FS KKR Capital Corp Reports Q1 2026 Financial Results
Written by Emily J. Thompson, Senior Investment Analyst
Updated: 21 hours ago
0mins
Should l Buy KKR?
Source: PRnewswire
- Net Asset Value Decline: As of March 31, 2026, FS KKR's net asset value per share decreased to $18.83, down 10.0% from $20.89 on December 31, 2025, indicating underperformance in certain portfolio assets that may affect investor confidence.
- Strategic Value Enhancement Actions: The company announced several strategic measures to improve its financial position, including reducing total commitments under its credit agreement to approximately $4.0517 billion and increasing the applicable margin to a range of 0.775%-1.9%, aimed at enhancing shareholder value amidst market volatility.
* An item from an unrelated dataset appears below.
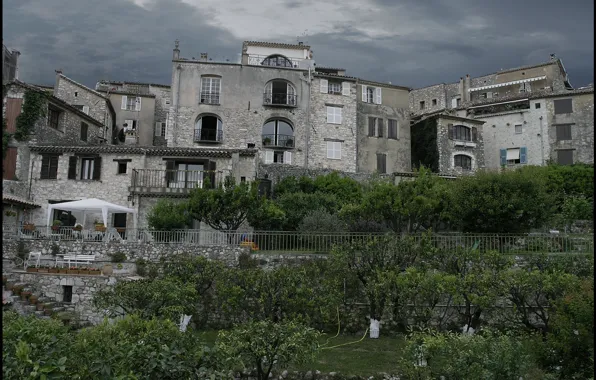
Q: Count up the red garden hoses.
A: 0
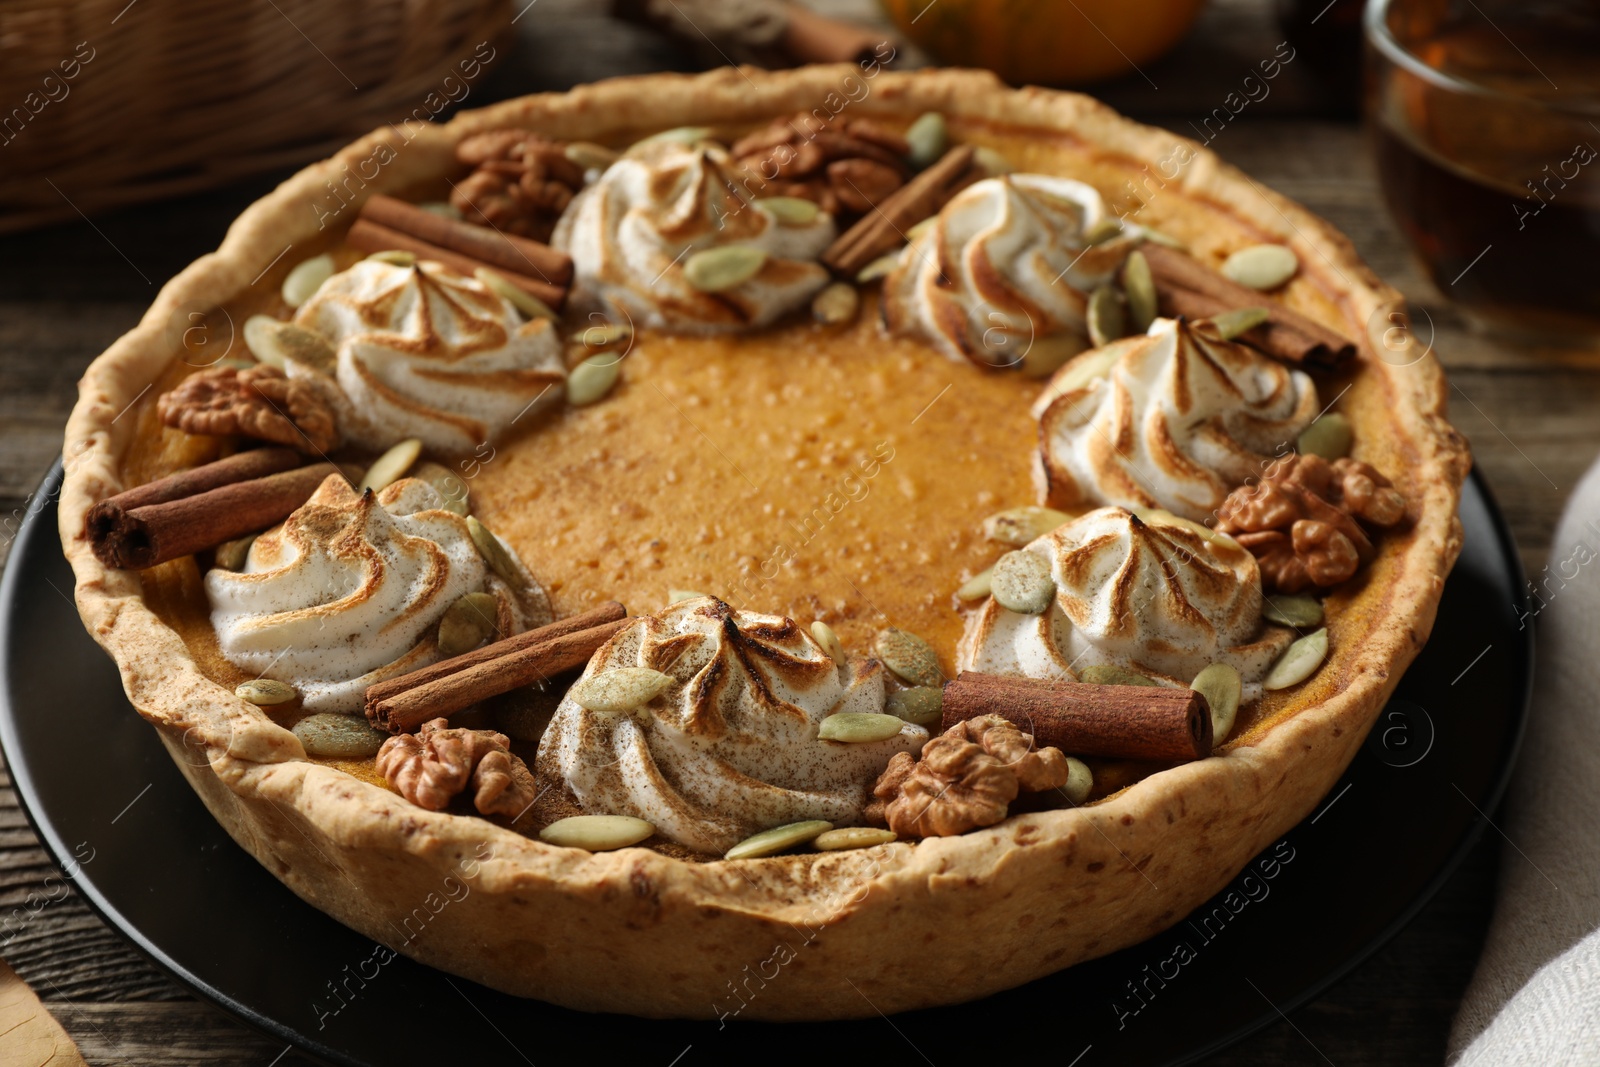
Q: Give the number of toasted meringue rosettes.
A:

- Quarterly Distribution Declaration: FS KKR's board declared a distribution of $0.42 per share for the second quarter of 2026, expected to be paid on July 2, 2026, reflecting the company's commitment to shareholder returns despite current market conditions.
- Portfolio Performance: As of March 31, 2026, FS KKR's total fair value of investments stood at $12.269 billion, down from $13.009 billion in December 2025, primarily due to unrealized losses in non-controlled investments, indicating pressure on its investment portfolio from market conditions.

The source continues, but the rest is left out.